No podía faltar en mi blog este cuento de Pedro Emilio Coll que es un clásico de nuestra literatura, tuve la oportunidad de leerlo de niño y desde ese momento me gustó mucho, aunque en ese entonces no tuve la conciencia de su trascendencia e influencia en la cuentística nacional... Si no lo han leído, disfrútenlo por primera vez y si ya lo hicieron, lo pueden volver a disfrutar.
El diente roto
De: Pedro Emilio Coll
A
los doce años, combatiendo Juan Peña con unos granujas recibió un
guijarro sobre un diente; la sangre corrió lavándole el sucio de la
cara, y el diente se partió en forma de sierra. Desde ese día principia
la edad de oro de Juan Peña.
Con
la punta de la lengua, Juan tentaba sin cesar el diente roto; el cuerpo
inmóvil, vaga la mirada sin pensar. Así, de alborotador y pendenciero,
tornóse en callado y tranquilo.
Los
padres de Juan, hartos de escuchar quejas de los vecinos y transeúntes
víctimas de las perversidades del chico, y que habían agotado toda clase
de reprimendas y castigos, estaban ahora estupefactos y angustiados con
la súbita transformación de Juan.
Juan
no chistaba y permanecía horas enteras en actitud hierática, como en
éxtasis; mientras, allá adentro, en la oscuridad de la boca cerrada, la
lengua acariciaba el diente roto sin pensar.
-El niño no está bien, Pablo -decía la madre al marido-, hay que llamar al médico.
Llegó el doctor y procedió al diagnóstico: buen pulso, mofletes sanguíneos, excelente apetito, ningún síntoma de enfermedad.
-Señora
-terminó por decir el sabio después de un largo examen- la santidad de
mi profesión me impone el deber de declarar a usted…
-¿Qué, señor doctor de mi alma? -interrumpió la angustiada madre.

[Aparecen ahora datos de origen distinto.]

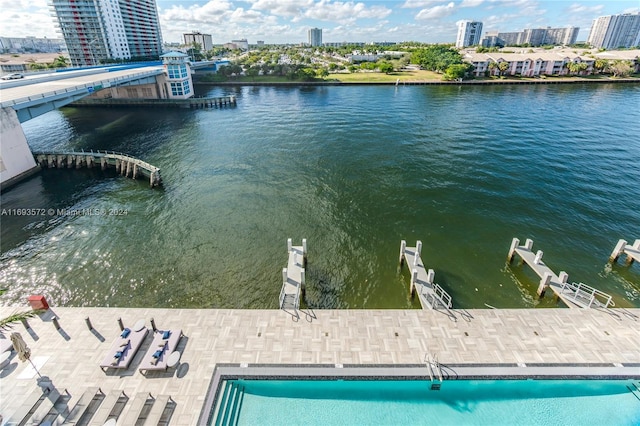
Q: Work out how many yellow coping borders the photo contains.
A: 0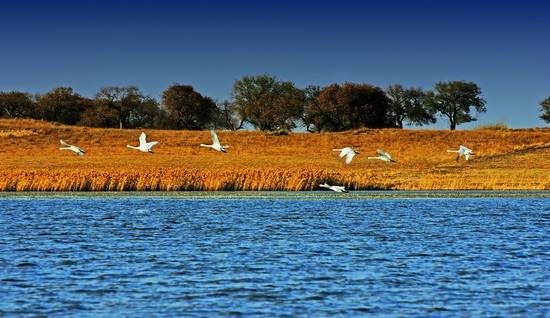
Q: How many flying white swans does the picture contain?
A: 7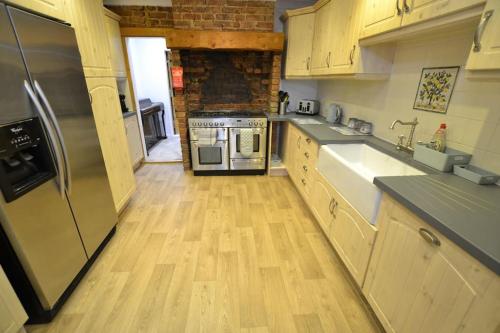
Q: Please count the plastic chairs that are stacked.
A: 0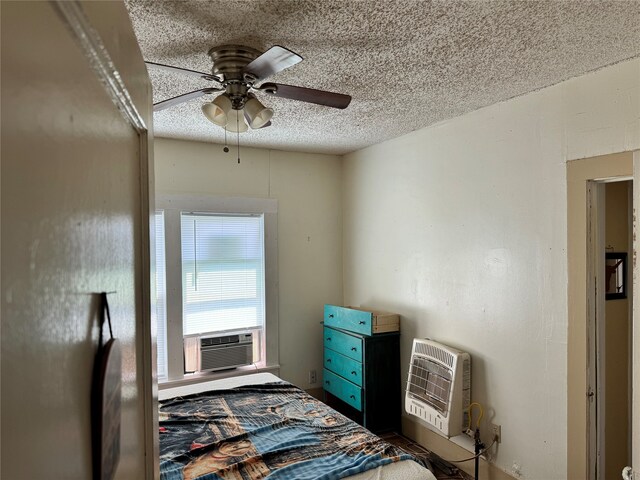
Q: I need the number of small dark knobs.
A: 8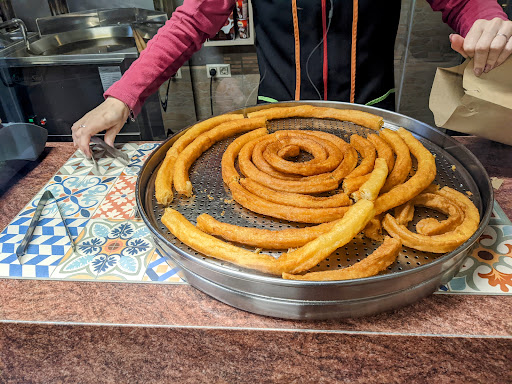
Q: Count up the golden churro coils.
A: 2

-Que su hijo está mejor que una manzana. Lo que sí es indiscutible
-continuó con voz misteriosa- es que estamos en presencia de un caso
fenomenal: su hijo de usted, mi estimable señora, sufre de lo que hoy
llamamos el mal de pensar; en una palabra, su hijo es un filósofo
precoz, un genio tal vez.
En la oscuridad de la boca, Juan acariciaba su diente roto sin pensar.
Parientes
y amigos se hicieron eco de la opinión del doctor, acogida con júbilo
indecible por los padres de Juan. Pronto en el pueblo todo se citó el
caso admirable del “niño prodigio”, y su fama se aumentó como una bomba
de papel hinchada de humo. Hasta el maestro de la escuela, que lo había
tenido por la más lerda cabeza del orbe, se sometió a la opinión
general, por aquello de que voz del pueblo es voz del cielo. Quien más
quien menos, cada cual traía a colación un ejemplo: Demóstenes comía
arena, Shakespeare era un pilluelo desarrapado, Edison… etcétera.
Creció
Juan Peña en medio de libros abiertos ante sus ojos, pero que no leía,
distraído con su lengua ocupada en tocar la pequeña sierra del diente
roto, sin pensar.
Y
con su cuerpo crecía su reputación de hombre juicioso, sabio y
“profundo”, y nadie se cansaba de alabar el talento maravilloso de Juan.
En plena juventud, las más hermosas mujeres trataban de seducir y
conquistar aquel espíritu superior, entregado a hondas meditaciones,
para los demás, pero que en la oscuridad de su boca tentaba el diente
roto, sin pensar.
Pasaron
los años, y Juan Peña fue diputado, académico, ministro y estaba a
punto de ser coronado Presidente de la República, cuando la apoplejía lo
sorprendió acariciándose su diente roto con la punta de la lengua.
Y doblaron las campanas y
fue decretado un riguroso duelo nacional; un orador lloró en una
fúnebre oración a nombre de la patria, y cayeron rosas y lágrimas sobre
la tumba del grande hombre que no había tenido tiempo de pensar.